REQUIREMENT:
Your answer must be a single number: the count of lines in the entries below that hold "many".

GIVEN DATA:
▬▬▬
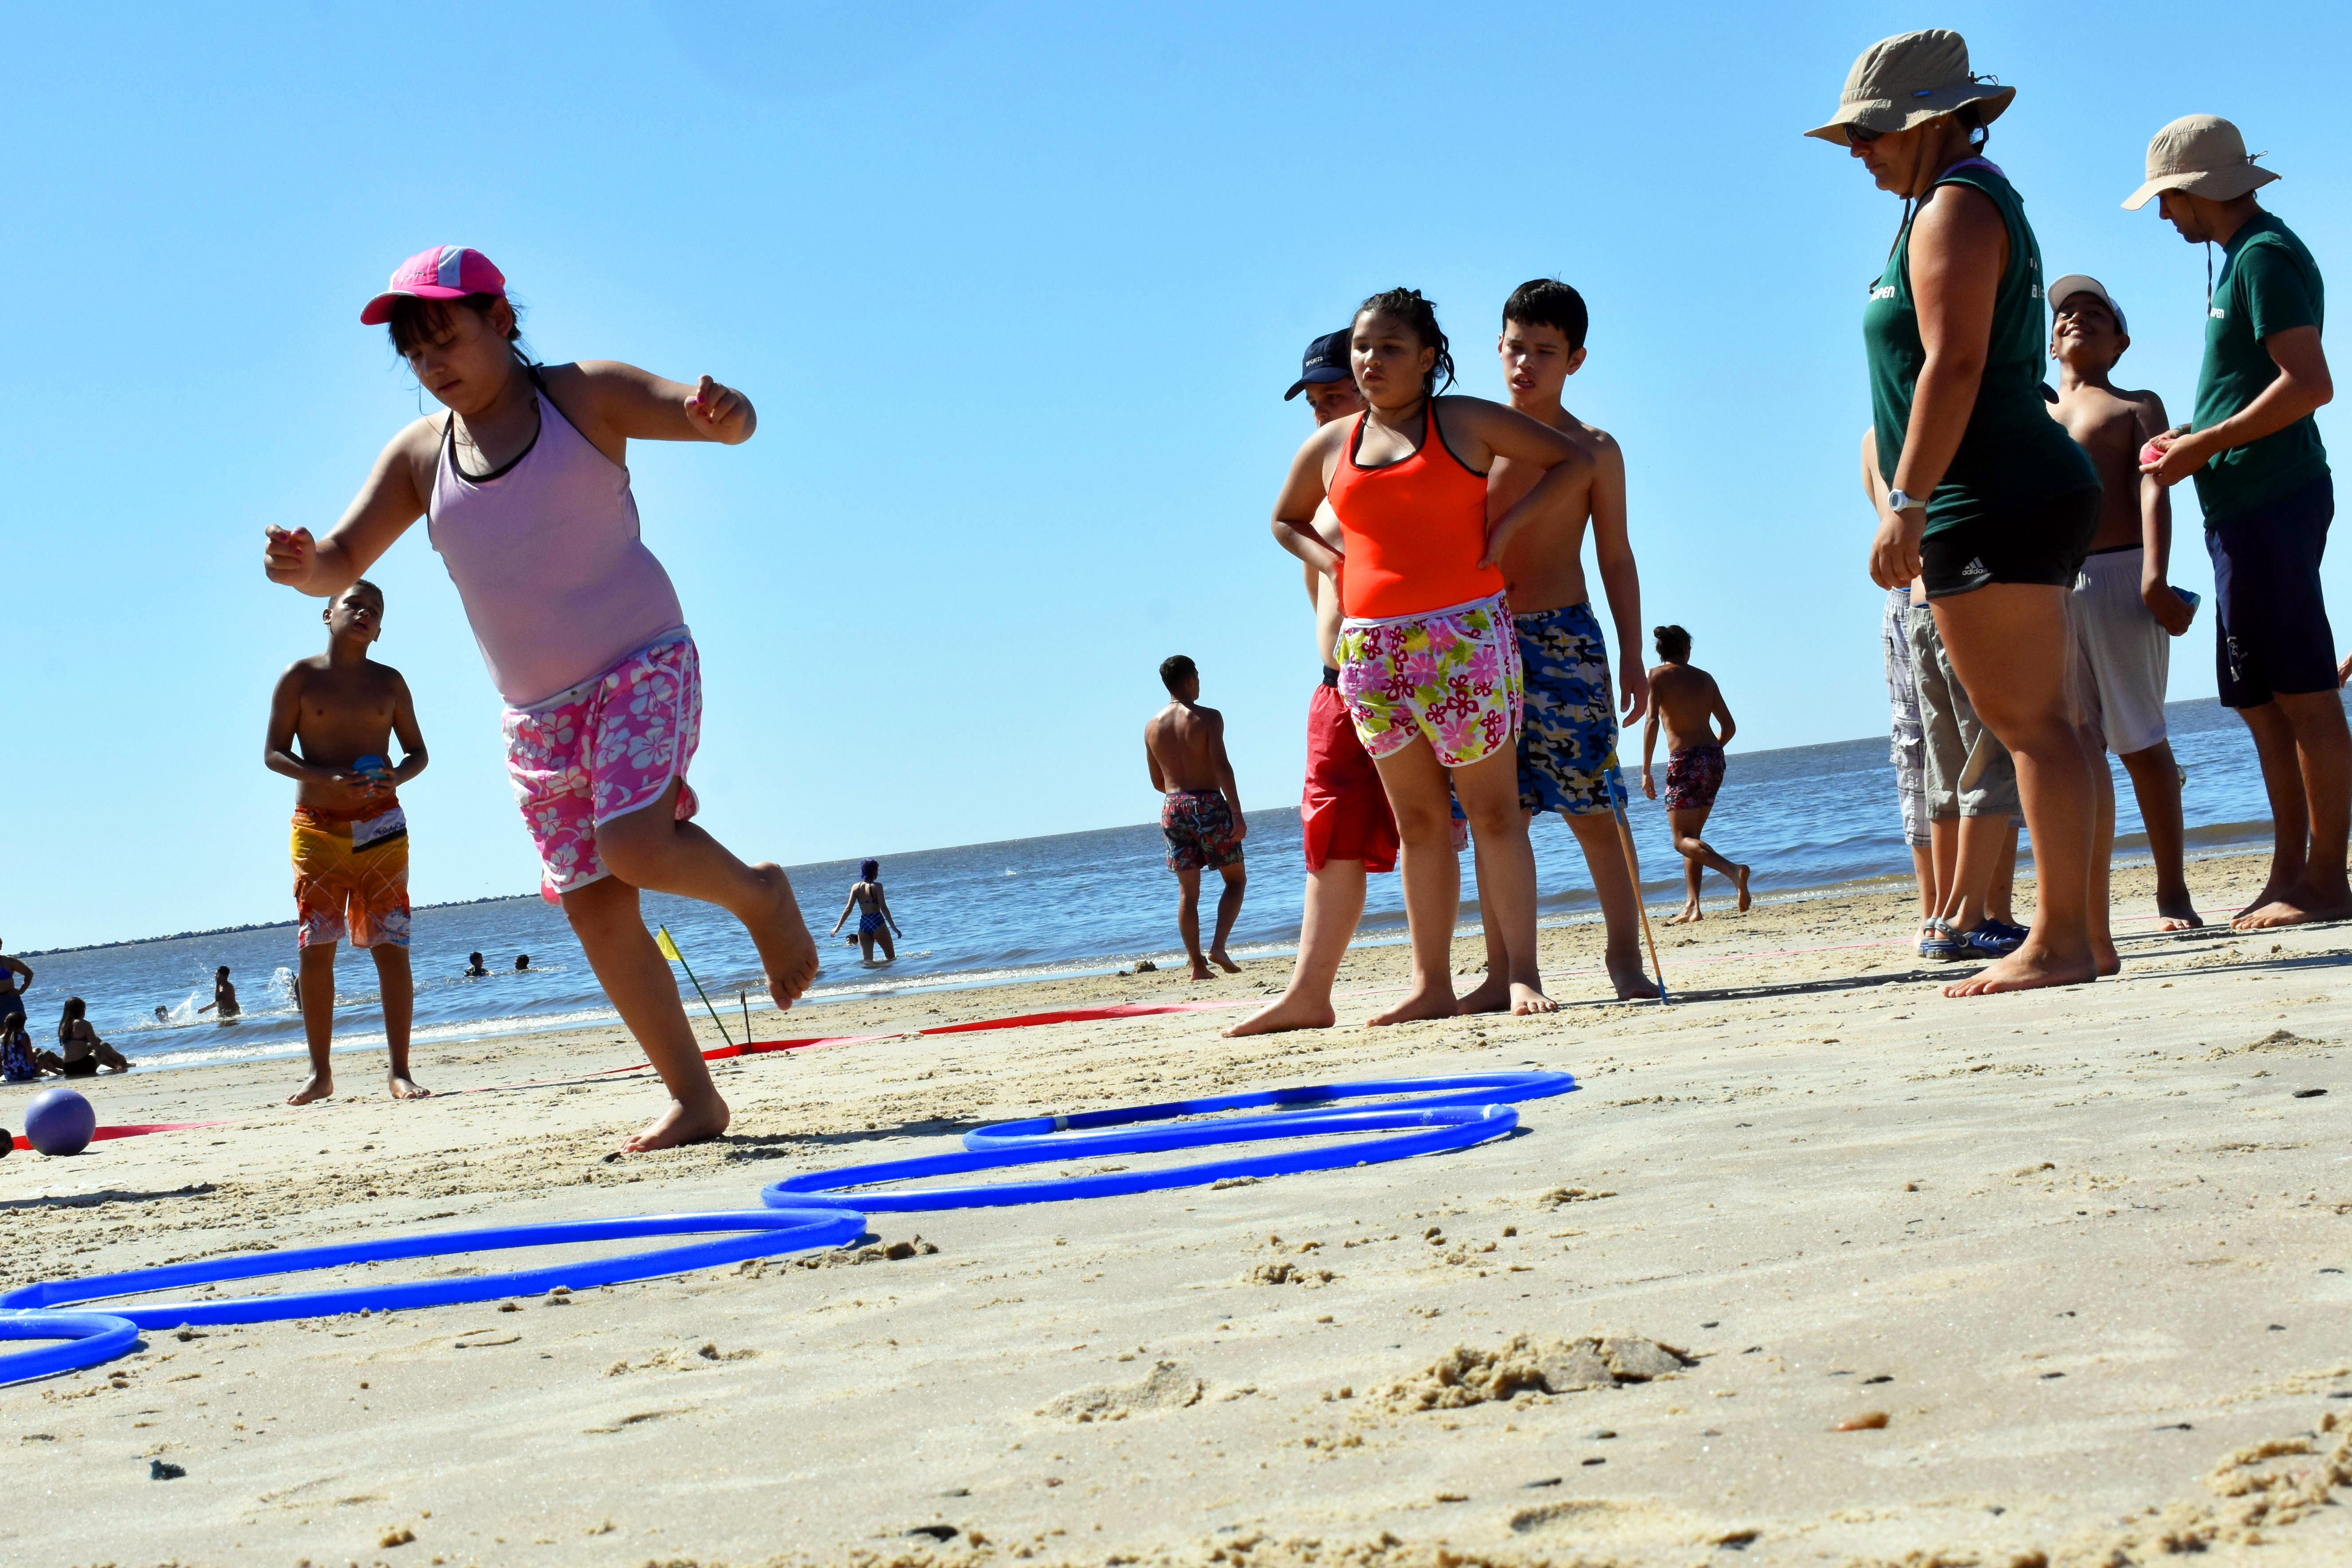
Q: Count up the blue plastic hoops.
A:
▬▬▬
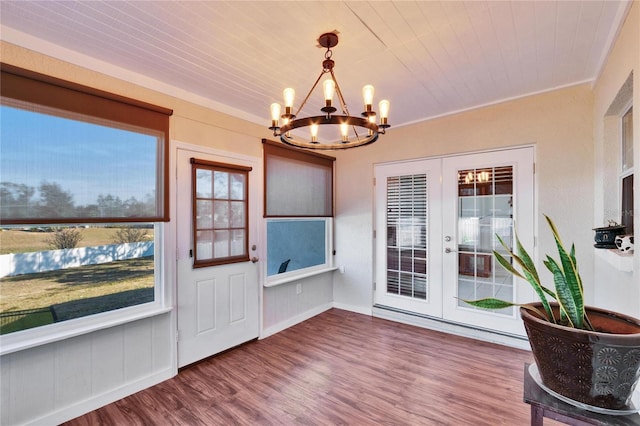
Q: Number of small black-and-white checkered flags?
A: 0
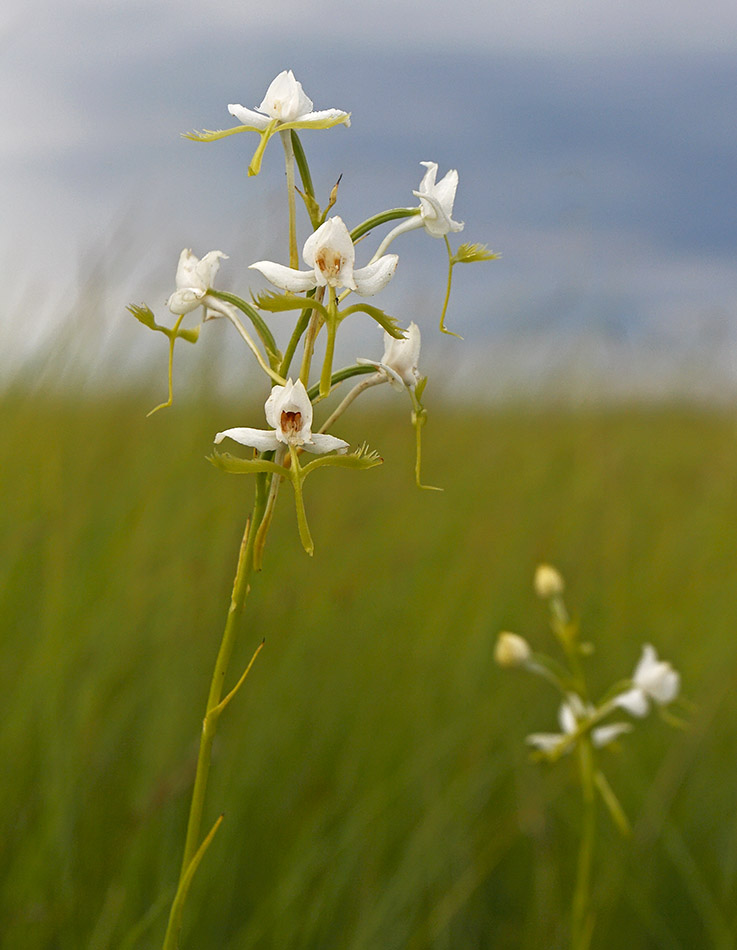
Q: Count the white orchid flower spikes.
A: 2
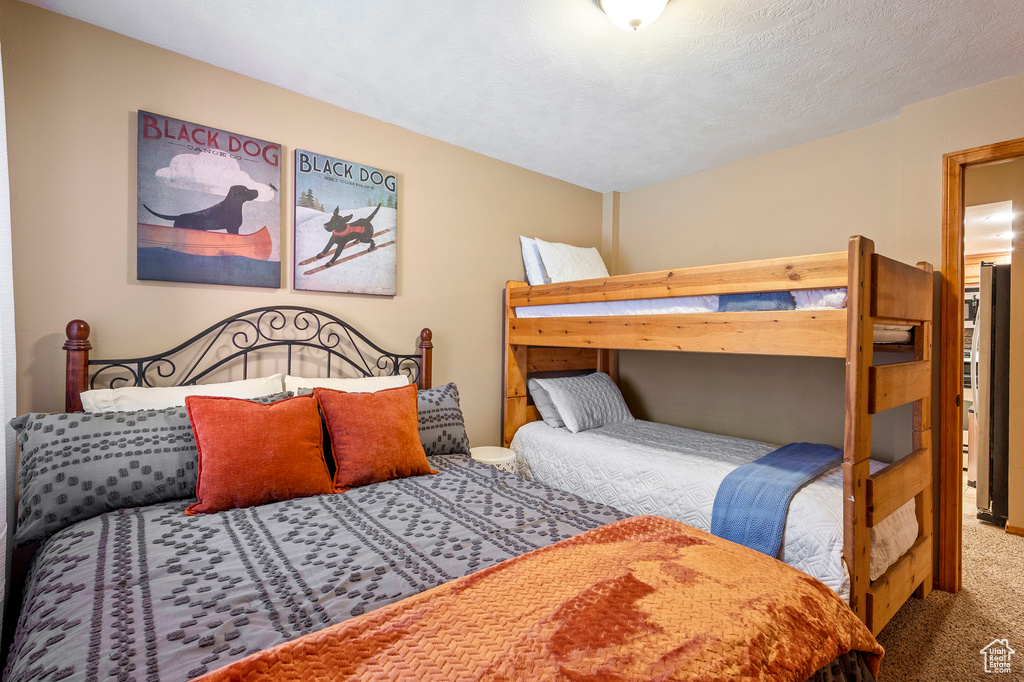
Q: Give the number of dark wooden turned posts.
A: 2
▬▬▬
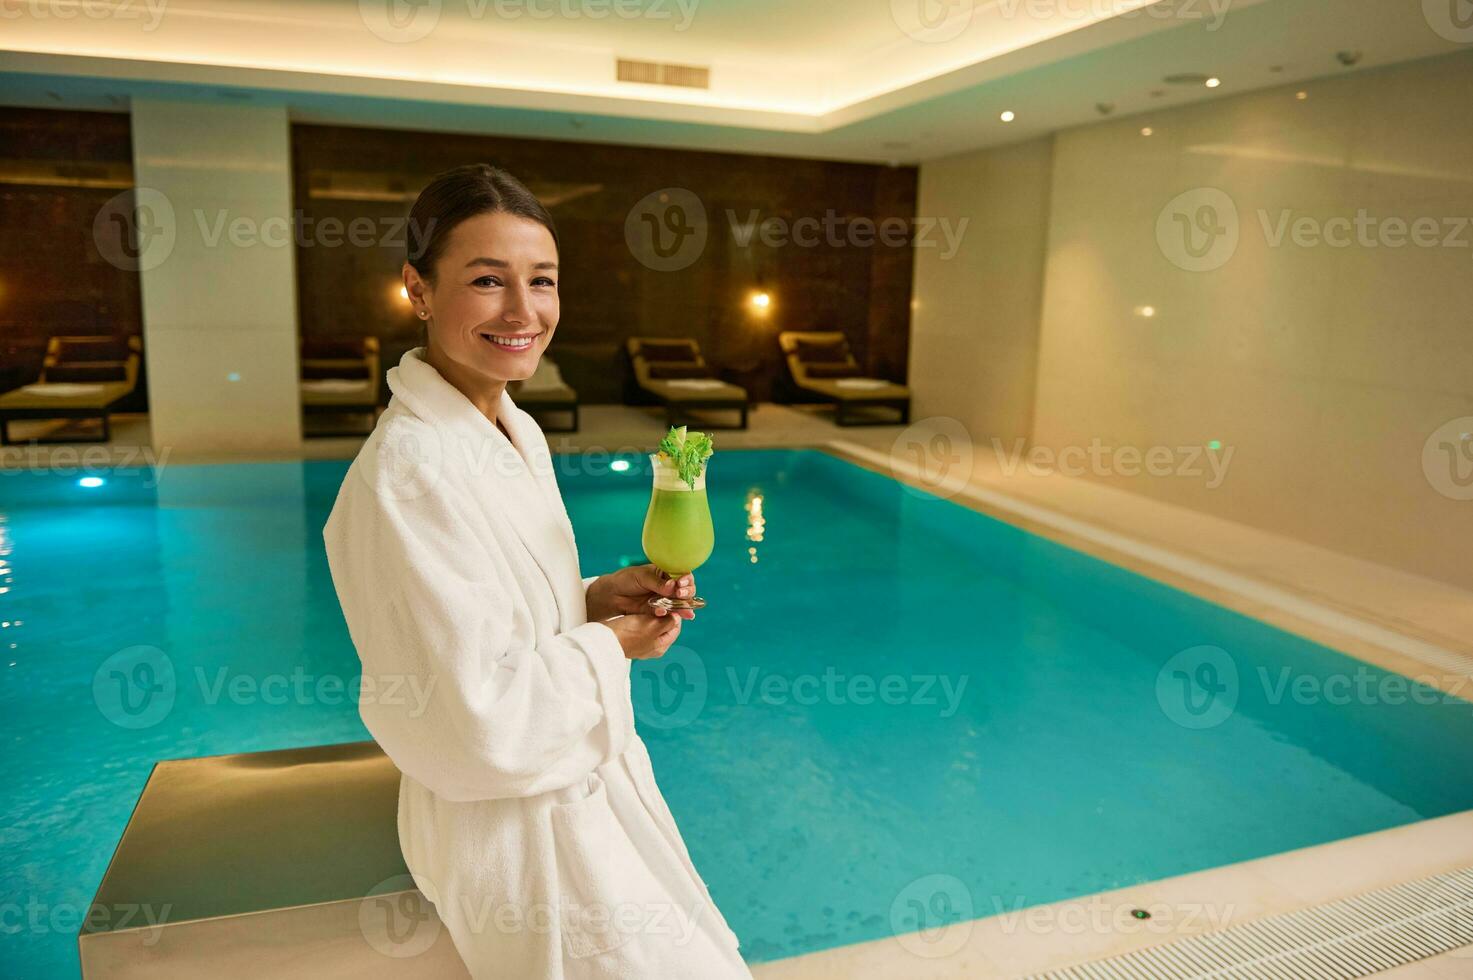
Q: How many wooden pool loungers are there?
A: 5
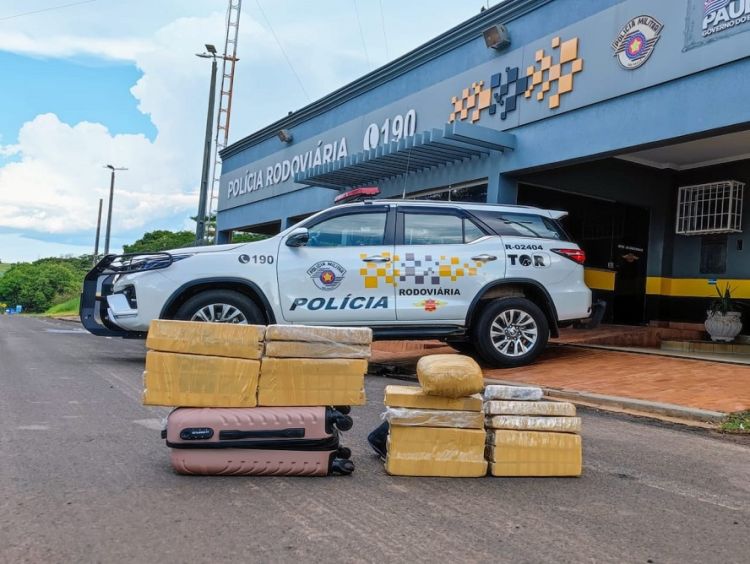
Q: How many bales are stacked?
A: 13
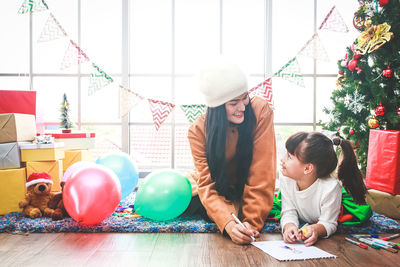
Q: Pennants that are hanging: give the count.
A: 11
▬▬▬
SOLVED EXERCISE:
2